WORK ORDER: Every record should be copied exactly, and the images omitted.

SUPPLIED MATERIAL:
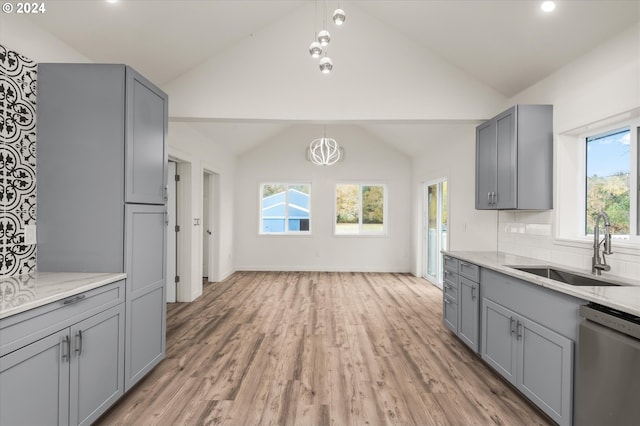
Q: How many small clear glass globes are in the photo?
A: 4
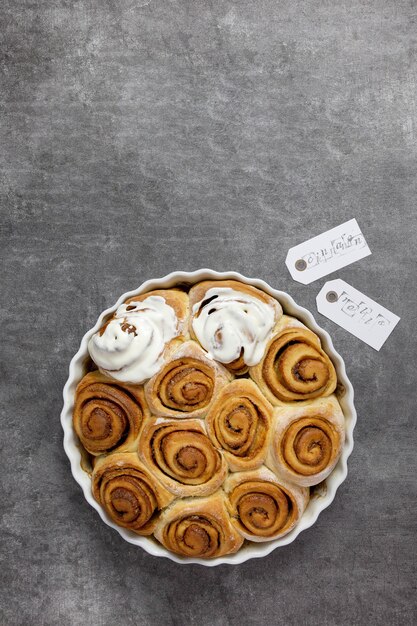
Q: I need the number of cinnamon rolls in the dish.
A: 11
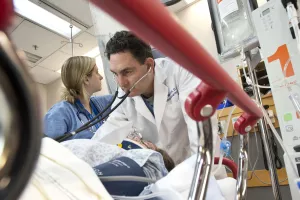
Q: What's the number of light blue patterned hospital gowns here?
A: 1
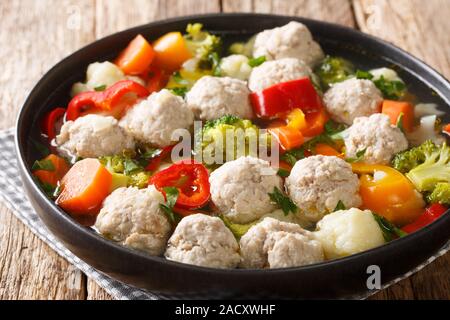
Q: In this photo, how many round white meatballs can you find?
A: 12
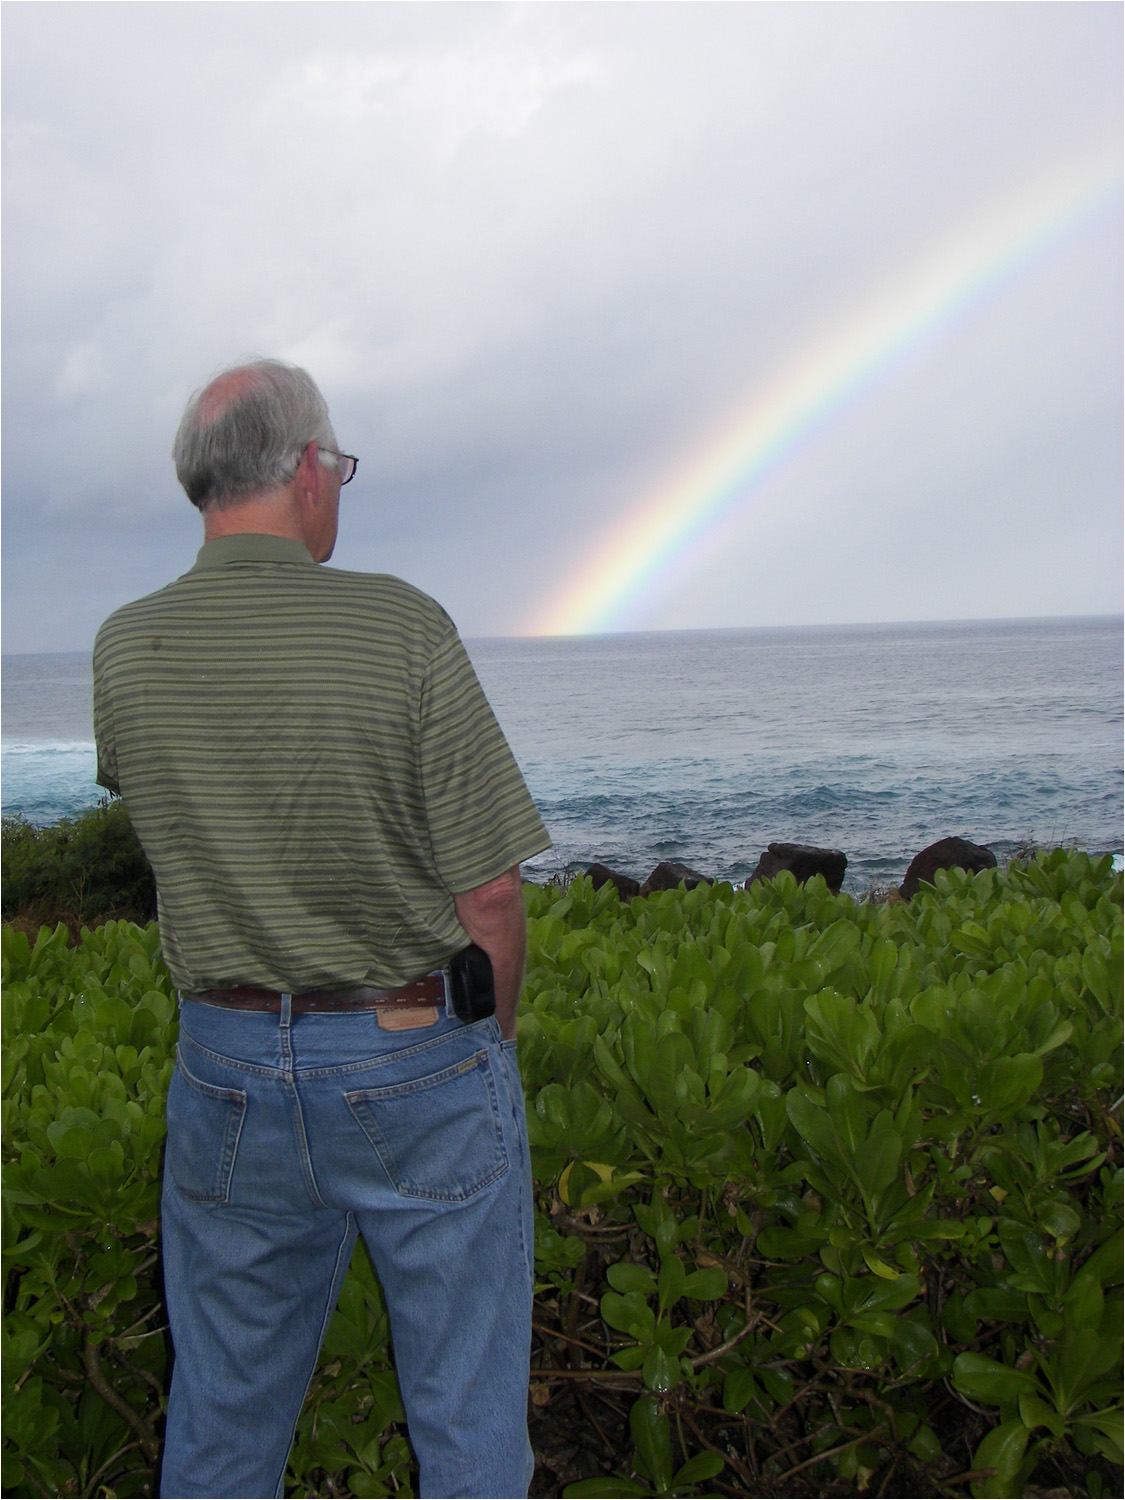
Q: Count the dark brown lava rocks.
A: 4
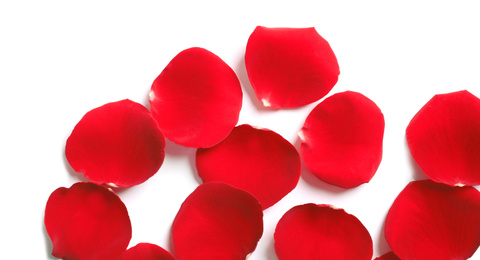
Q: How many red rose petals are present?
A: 12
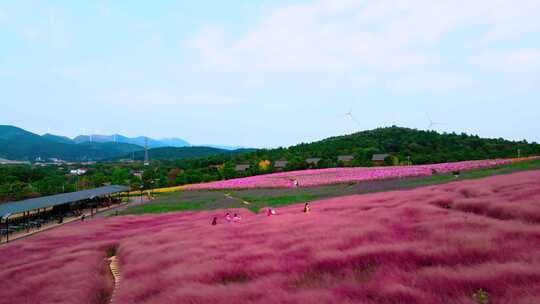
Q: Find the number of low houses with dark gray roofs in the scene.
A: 5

ANSWER BOX:
Q: How many small clear glass globes are in the photo?
A: 4
Q: I need the number of cinnamon rolls in the dish.
A: 11
Q: What's the number of light blue patterned hospital gowns here?
A: 1
Q: In this photo, how many round white meatballs can you find?
A: 12
Q: Count the dark brown lava rocks.
A: 4
Q: How many red rose petals are present?
A: 12
Q: Find the number of low houses with dark gray roofs in the scene.
A: 5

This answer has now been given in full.